----- Excerpted records

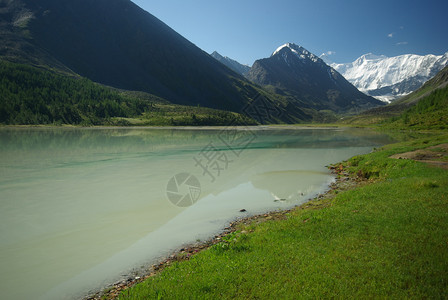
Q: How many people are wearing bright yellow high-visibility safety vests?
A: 0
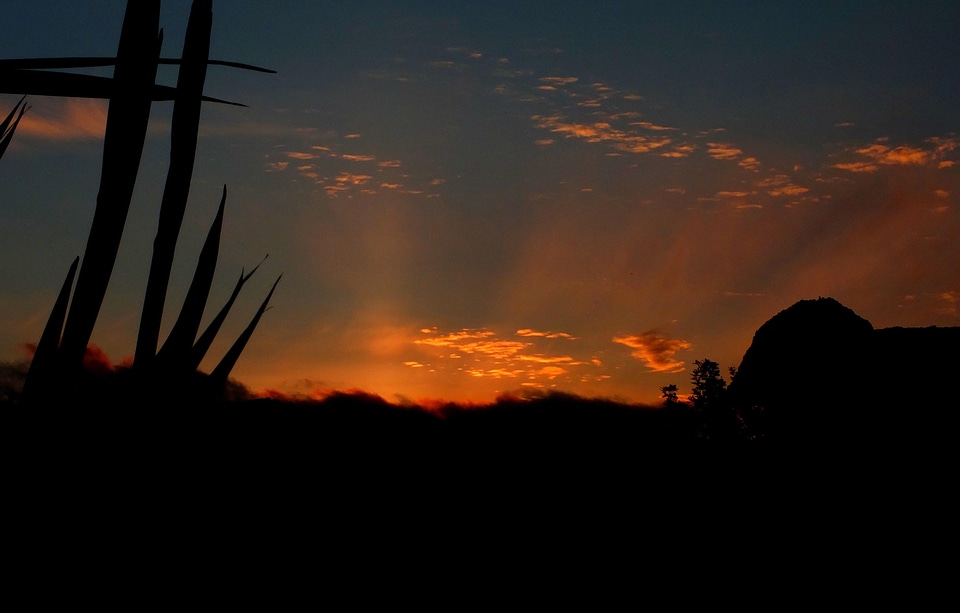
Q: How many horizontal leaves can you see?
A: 2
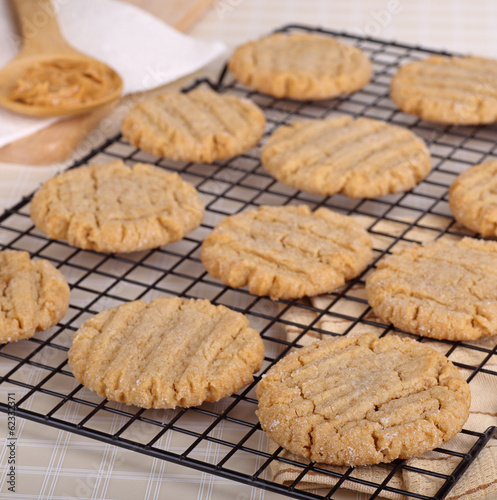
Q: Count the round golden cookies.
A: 11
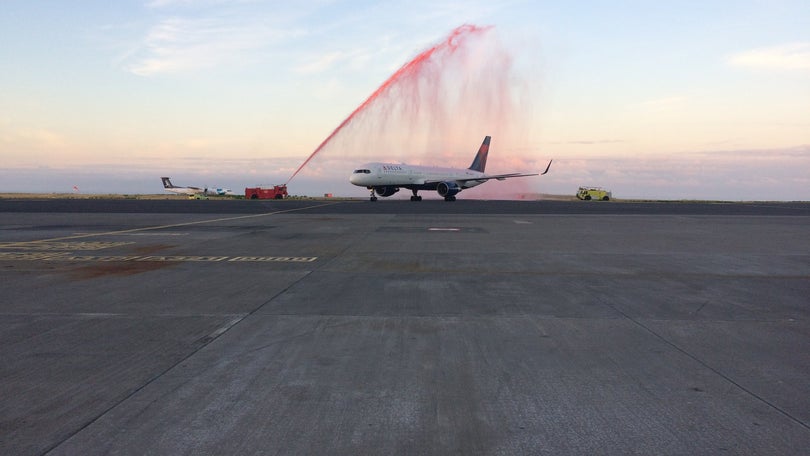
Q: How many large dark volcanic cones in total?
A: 0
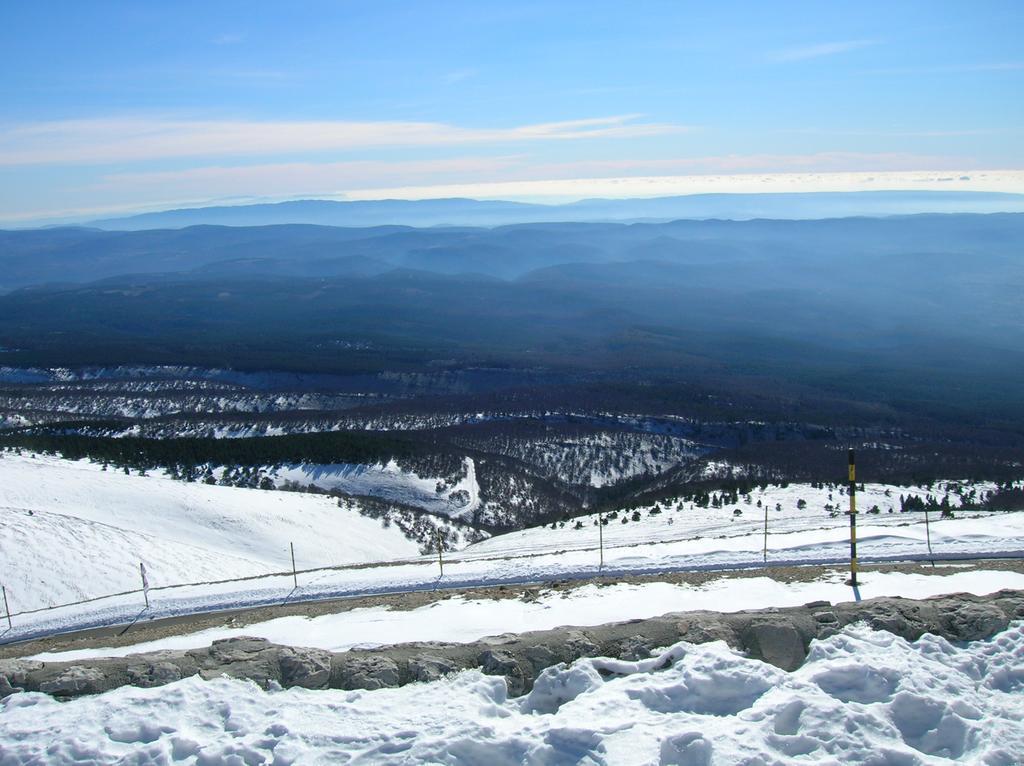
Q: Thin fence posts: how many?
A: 7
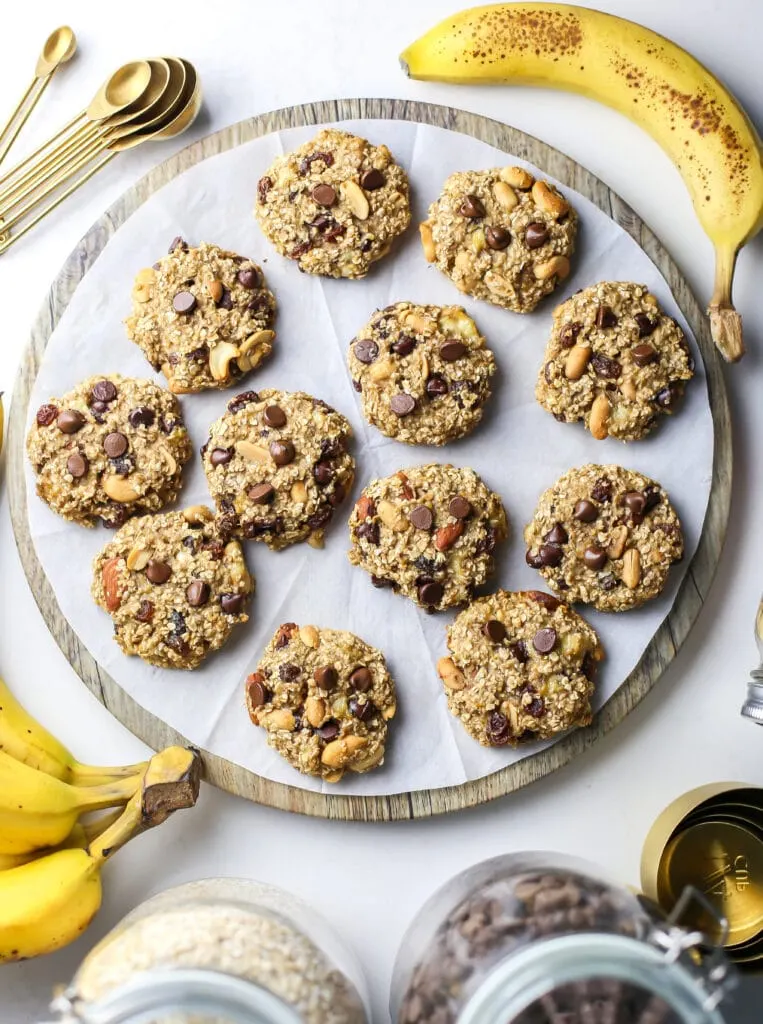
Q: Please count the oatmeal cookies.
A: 12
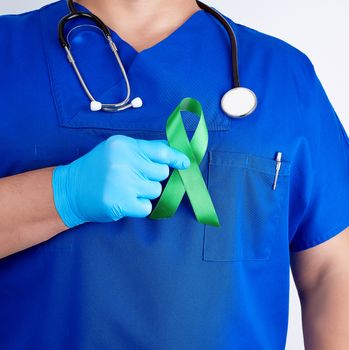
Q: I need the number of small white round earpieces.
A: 2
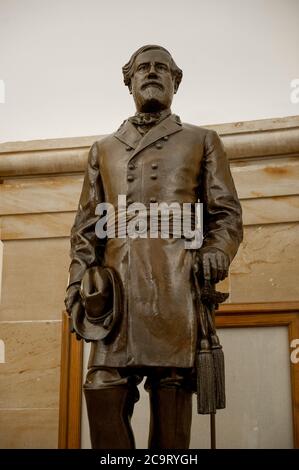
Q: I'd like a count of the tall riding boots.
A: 2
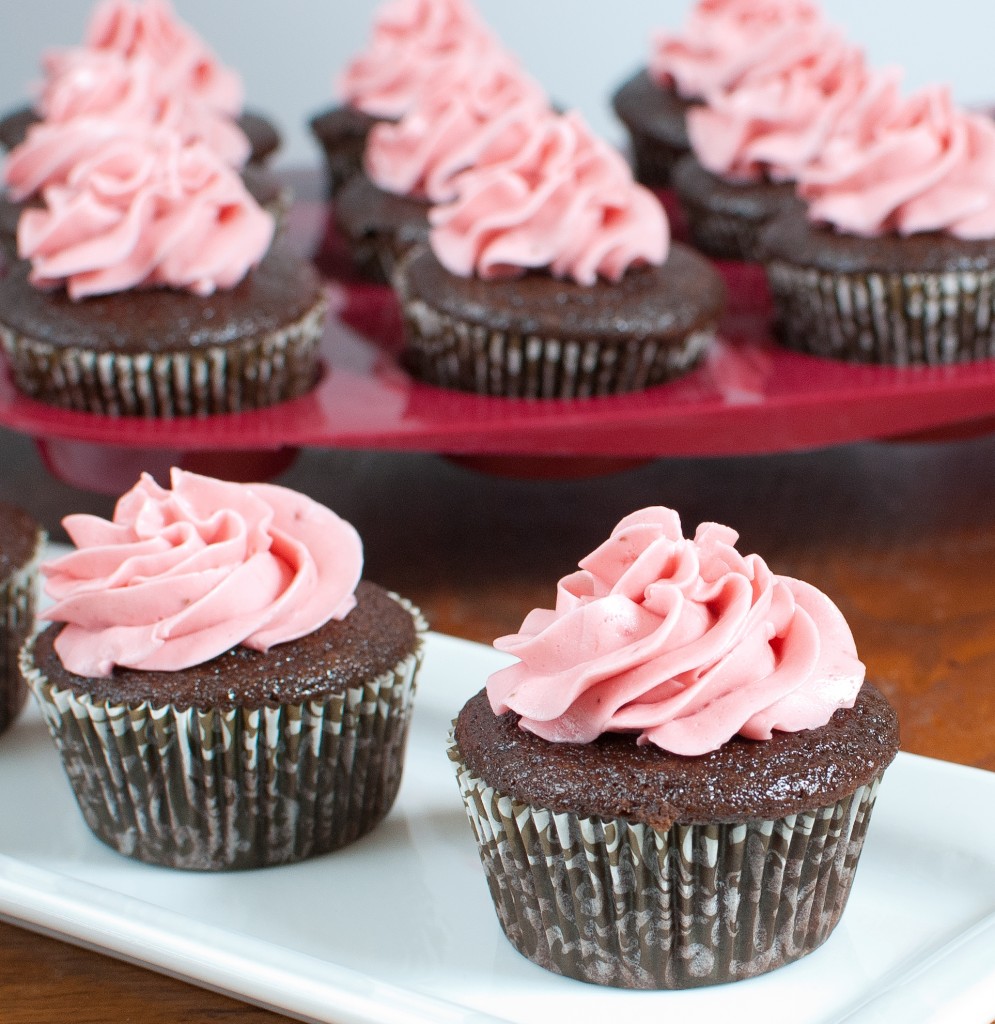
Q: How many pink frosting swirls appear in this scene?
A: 11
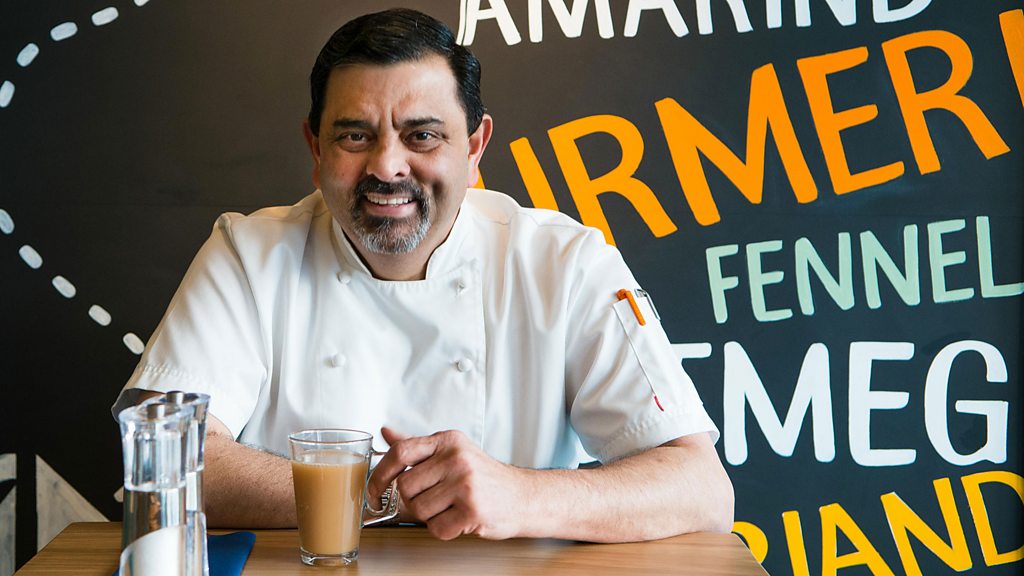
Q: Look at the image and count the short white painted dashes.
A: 10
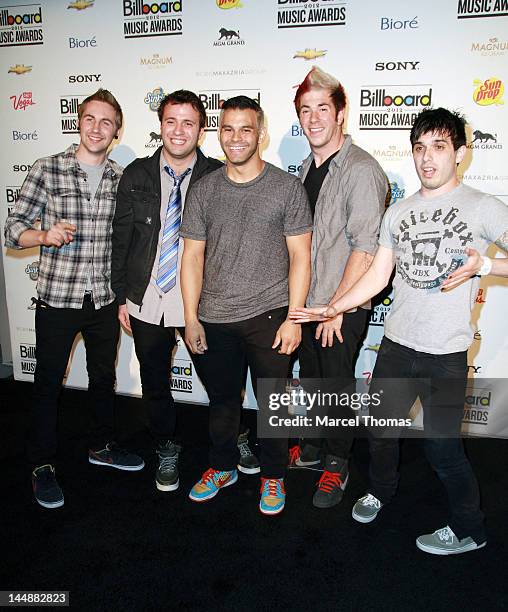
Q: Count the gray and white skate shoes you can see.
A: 2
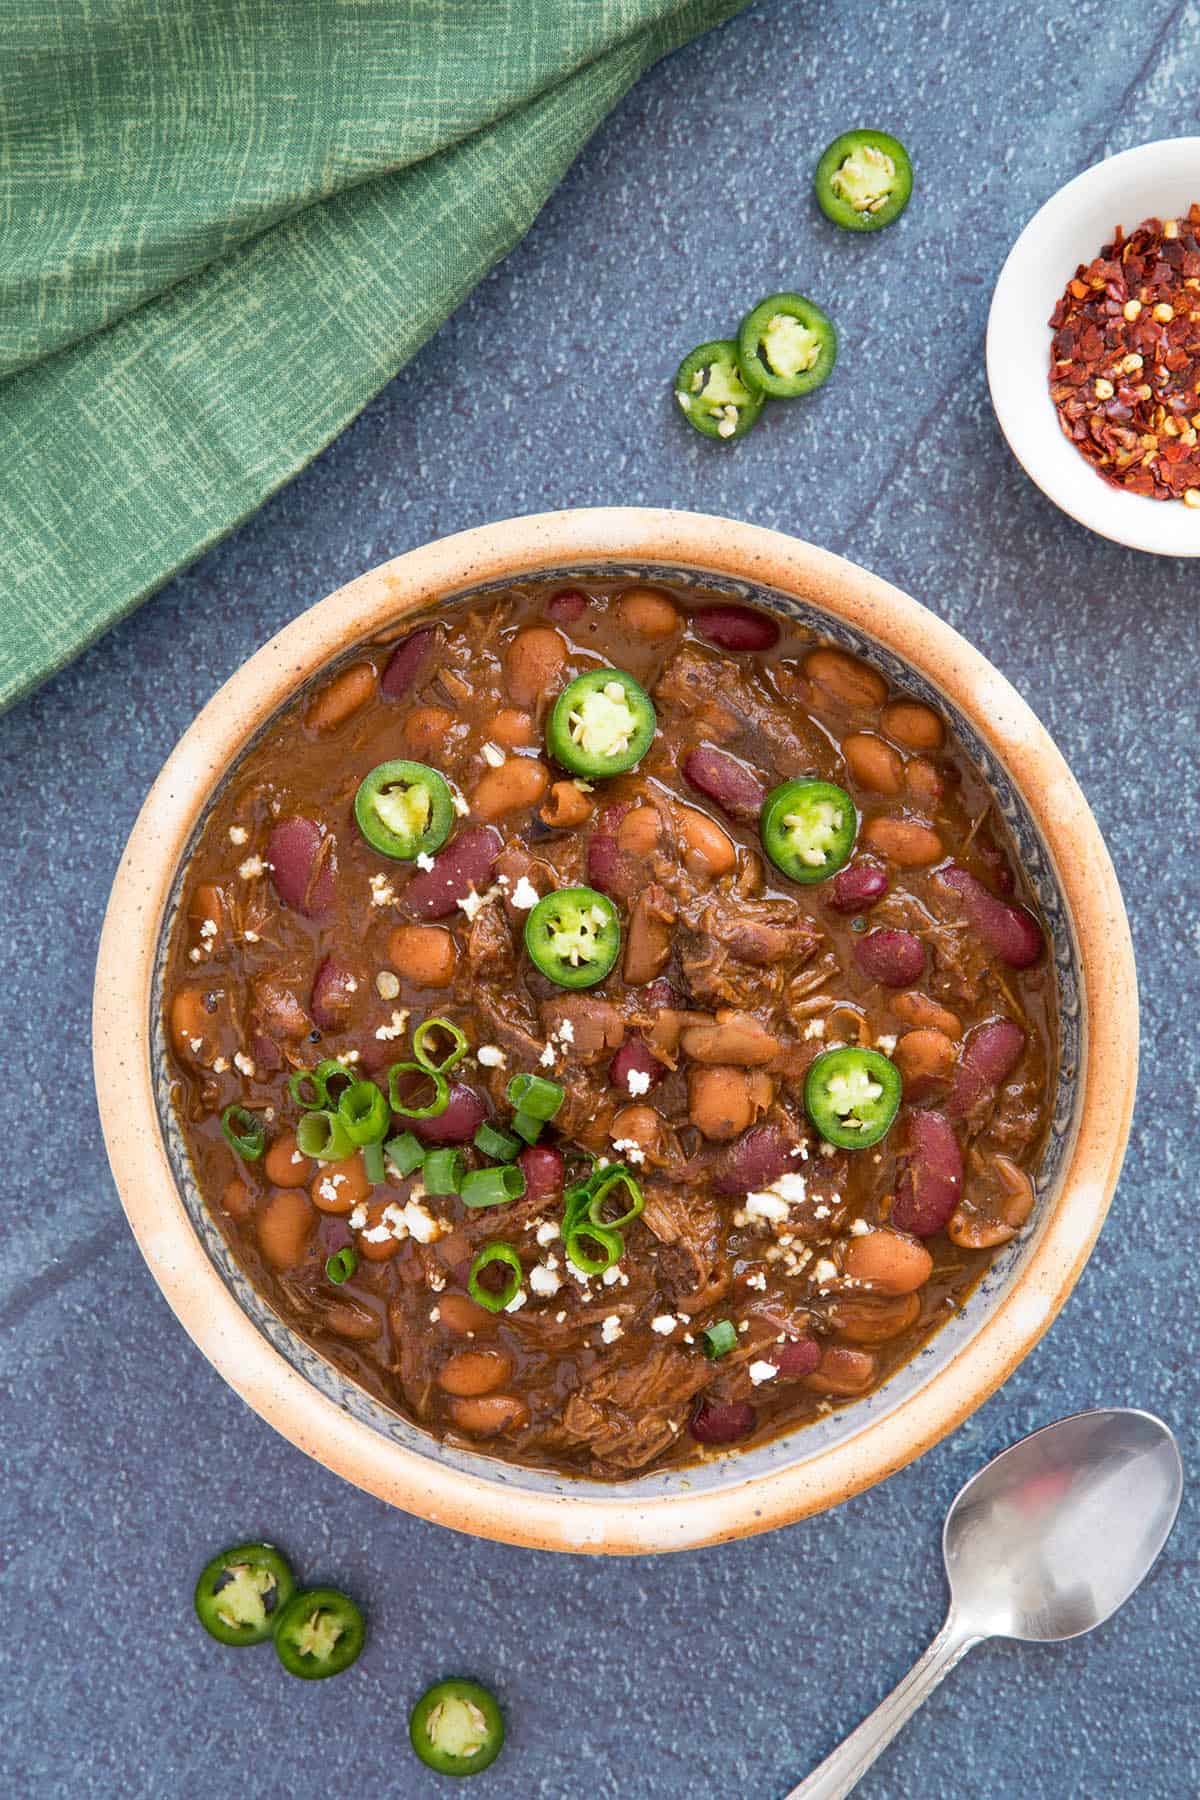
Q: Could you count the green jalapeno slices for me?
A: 11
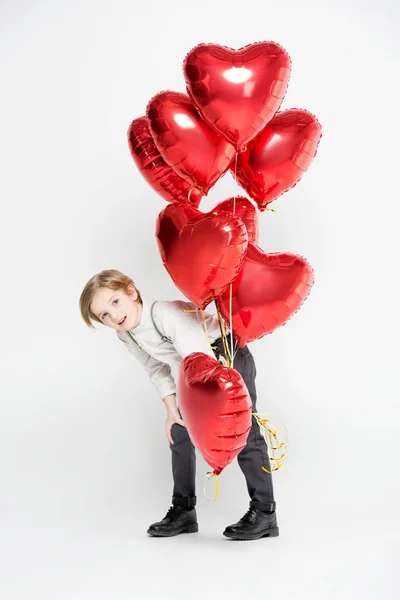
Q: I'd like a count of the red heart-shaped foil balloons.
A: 8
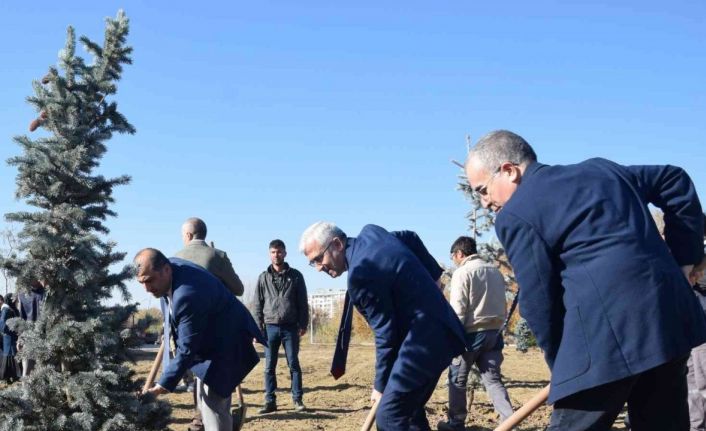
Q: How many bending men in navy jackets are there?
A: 3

----------

> Problem to solve: Tell how many lines above include the word "cookies". Give the number alone.

> Task output: 2